According to Sullivan, there are three reasons why people will preserve an animal: political, aesthetics and ethics. “I’m going to say something heretical: if all the Monarch Butterflies died, it would not have an impact on ecology. Some birds might have less to eat, but it wouldn’t be a big deal. However, Blue Fin Tuna will probably be extinct in the next few years.” While people wring hands over the butterfly, people can’t seem to get enough tuna to eat. “People eat it and don’t seem to care that it is going to be extinct.”
Another example goes back to the useful, and apparently tasty, carrier pigeon. Sullivan recounts the tale of a carrier pigeon in World War II called G.I. Joe that received a medal for his service. Even though the carrier pigeon was worthy enough of a medal, it didn’t save the species fate from extinction. “We didn’t see fit to conserve it,” Sullivan said. “How do we say you’re pretty or you’re too ugly to save?” It seems the beautiful butterfly gets a pass while the utilitarian and slightly annoying pigeon doesn’t.
Today, the Academy focuses on ecology in Chicago’s own backyard. “Our motto now is that we are an urban gateway to science,” Sullivan said. “People are disconnected to the natural world and it is our mission to get them connected.” For the average Chicagoan, that means squirrels, pigeons, rats and even coyotes.
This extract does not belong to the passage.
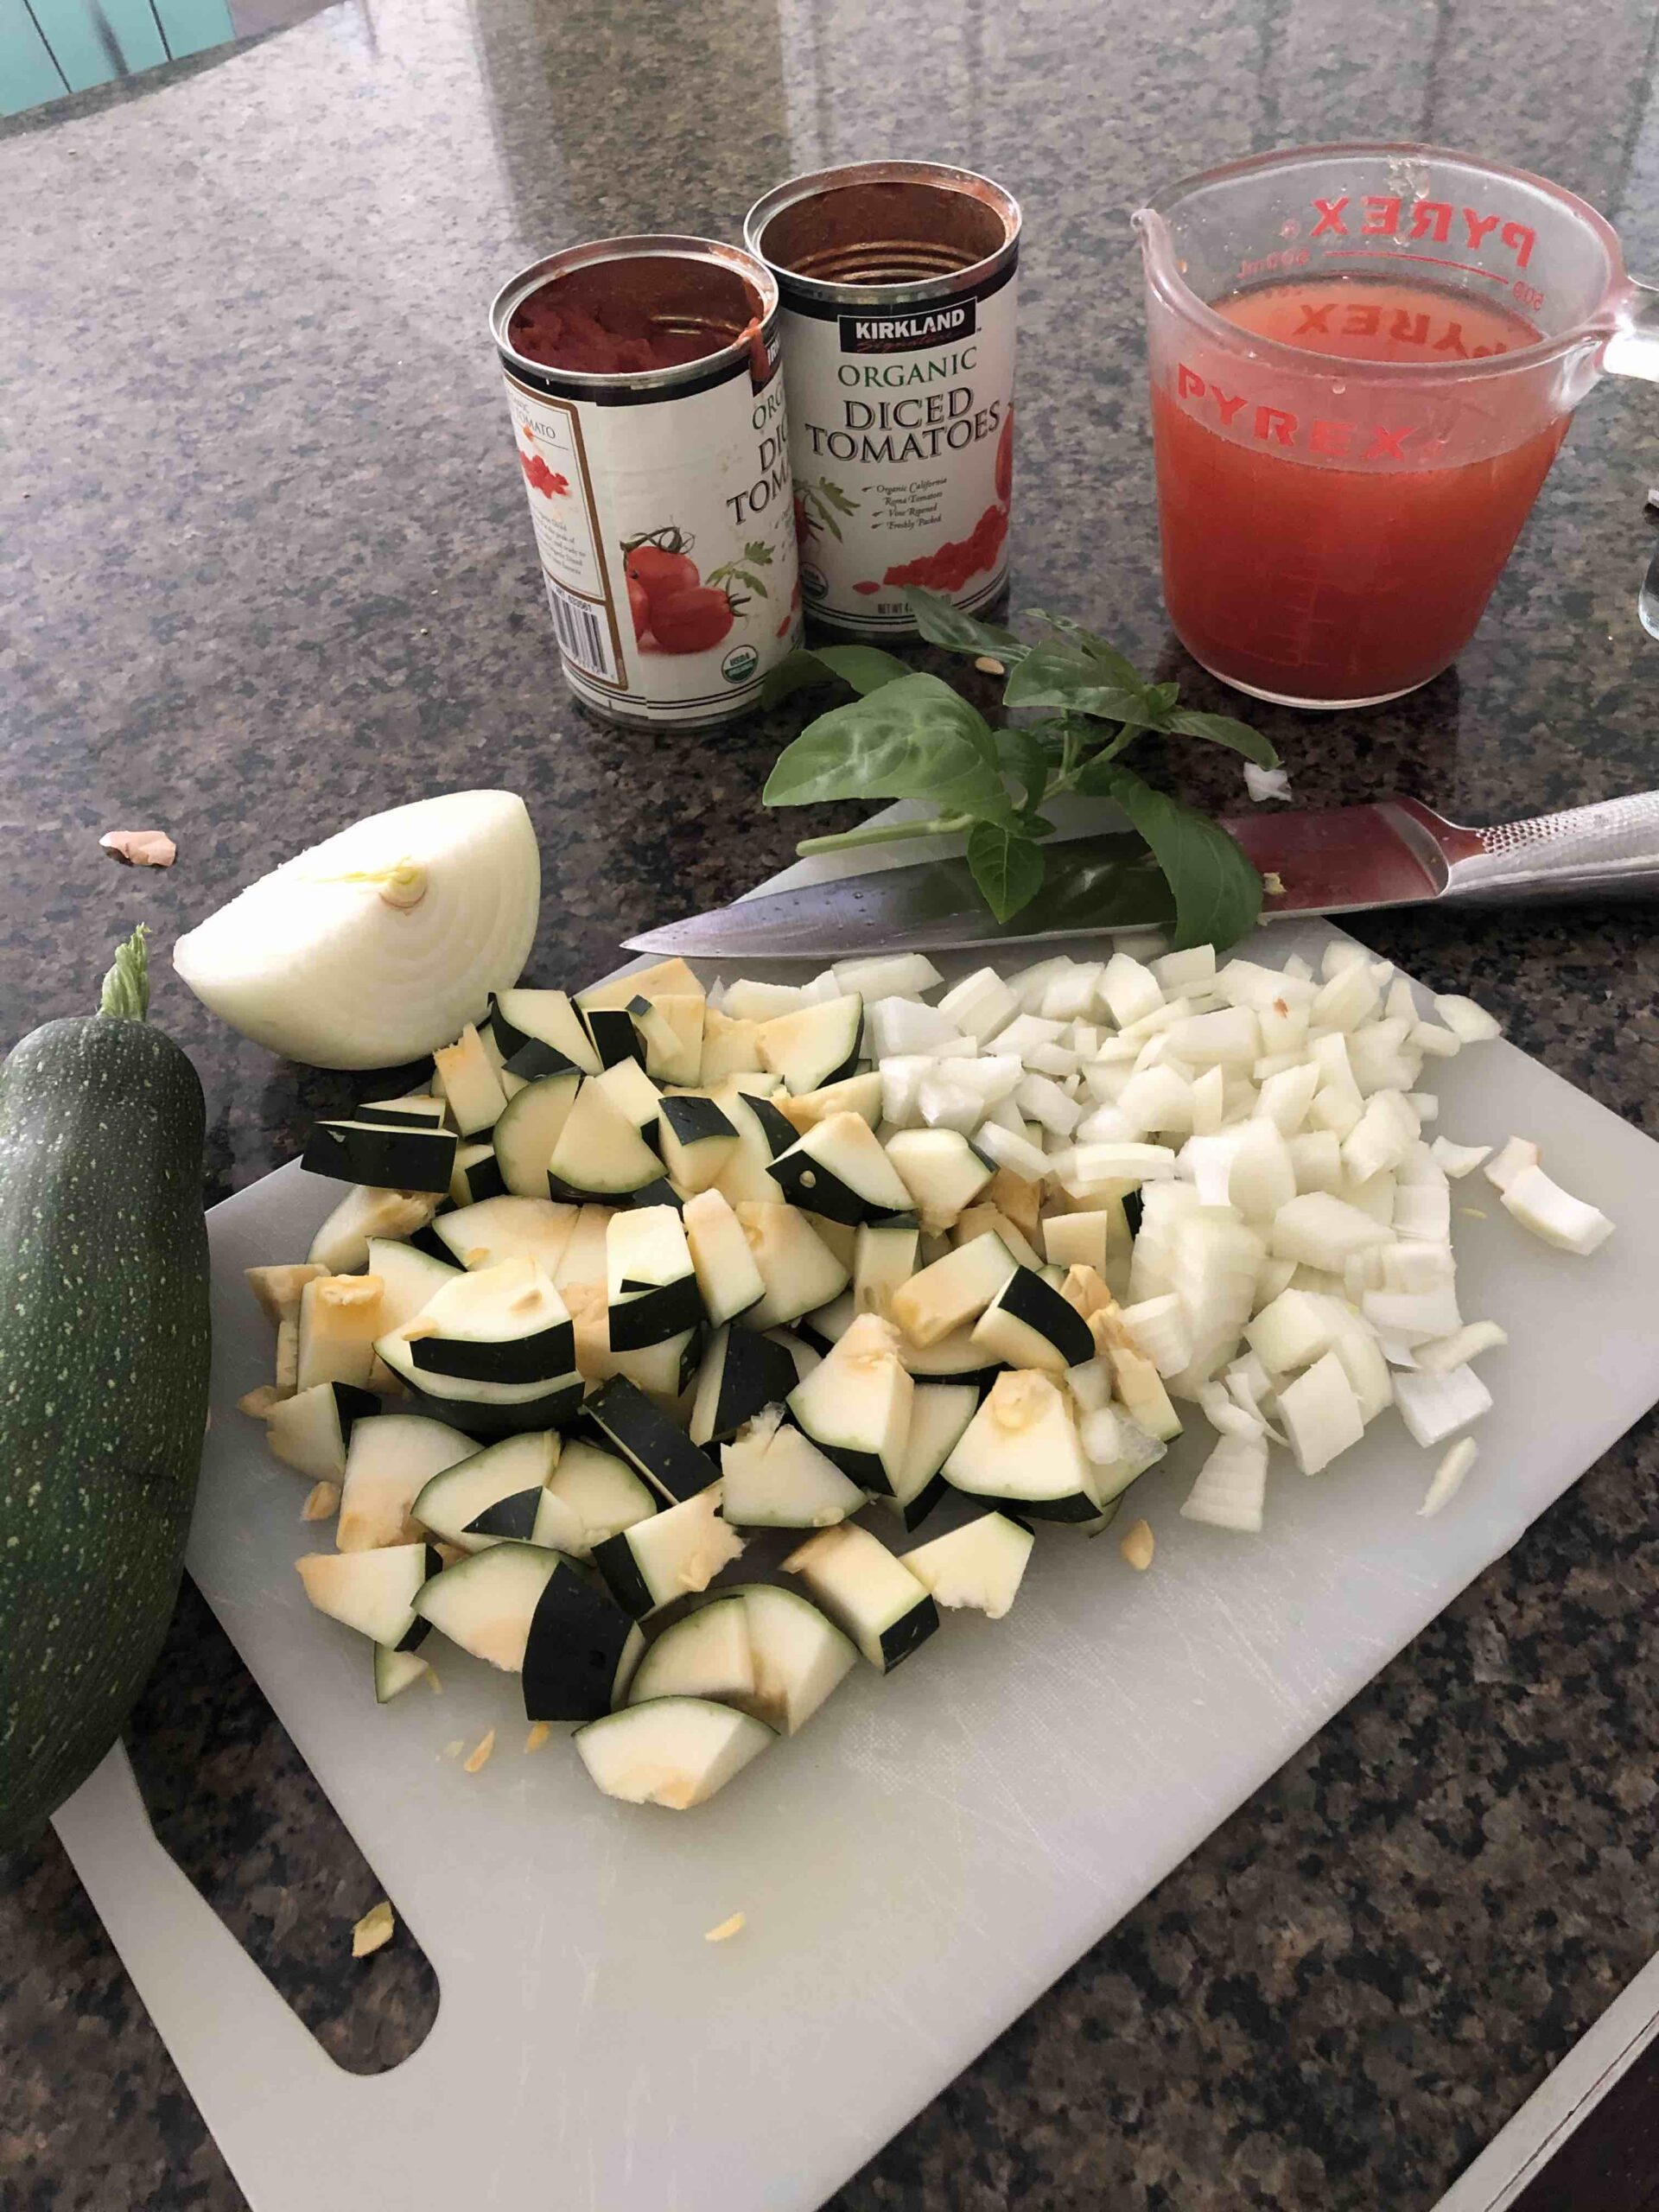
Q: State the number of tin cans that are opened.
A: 2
For people that think nature can only exist outside the city, Sullivan quickly squashes that idea. With chemicals such as Teflon found everywhere in the world, Sullivan says there is no place left on earth untouched by humans. “What is real nature?” he asks. “We usually take that to mean an aesthetic of the country, but there is nature here. Urban ecosystems are the new ecologies. For us, rats and pigeons are the new wolves and bears.”
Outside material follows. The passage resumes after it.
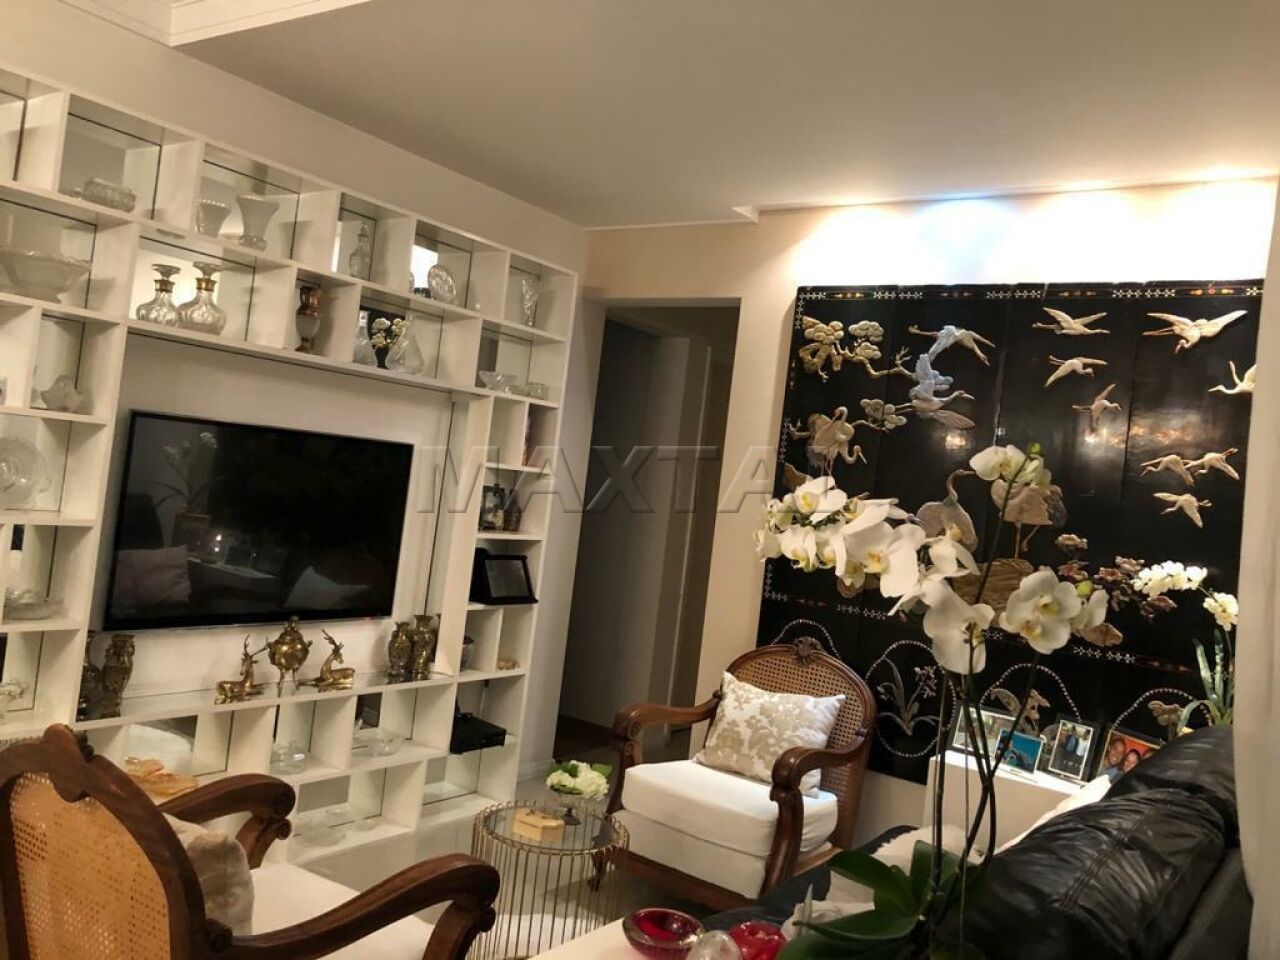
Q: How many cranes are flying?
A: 10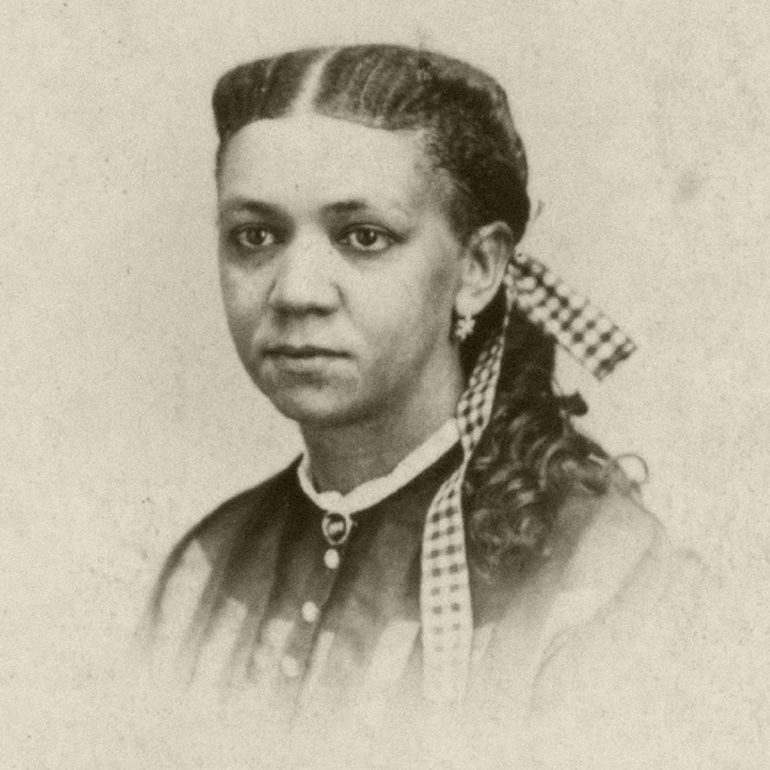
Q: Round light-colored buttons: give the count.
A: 3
It’s understanding this relationship that led the Peggy Notebart Museum to create its new exhibition: Food: The Nature of Eating. It looks at how technology, energy and travel impact the food chain. It’s through the study of the collection at the Academy that this presentation is possible. “As part of the urban gateway initiative, we look at nature and science,” Sullivan said. “Creating food takes space. We need to figure out how to be more sustainable.”
Given that only 1 percent of the collection makes it to exhibition, Sullivan says they will continue on collecting, cataloging and researching the natural world. The Academy is in the process of digitizing its collection, allowing greater and wider access to its collection. Something that Kennicott couldn’t have foreseen when he was sending specimens to the Smithsonian as a teenager.
Back to the saga of the Starling. One hundred years ago people walking around Chicago, but not the rest of the country would have encountered a European Starling, a small, non-native bird. It was originally brought to New York in the 1800s by Shakespeare fanatics that believed if the bird was mentioned in a Shakespeare play, then it was good enough for America. Now, Sullivan says, they can be found all over the U.S. as an invasive species. It’s another example of how everything from deforestation to Henry IV can greatly impact the environment and heighten the need for its study.
Note: This article was altered to correct Steve Sullivan’s title to “Senior Curator of Urban Ecology”, on April 5. The original version incorrectly noted him as “Director”.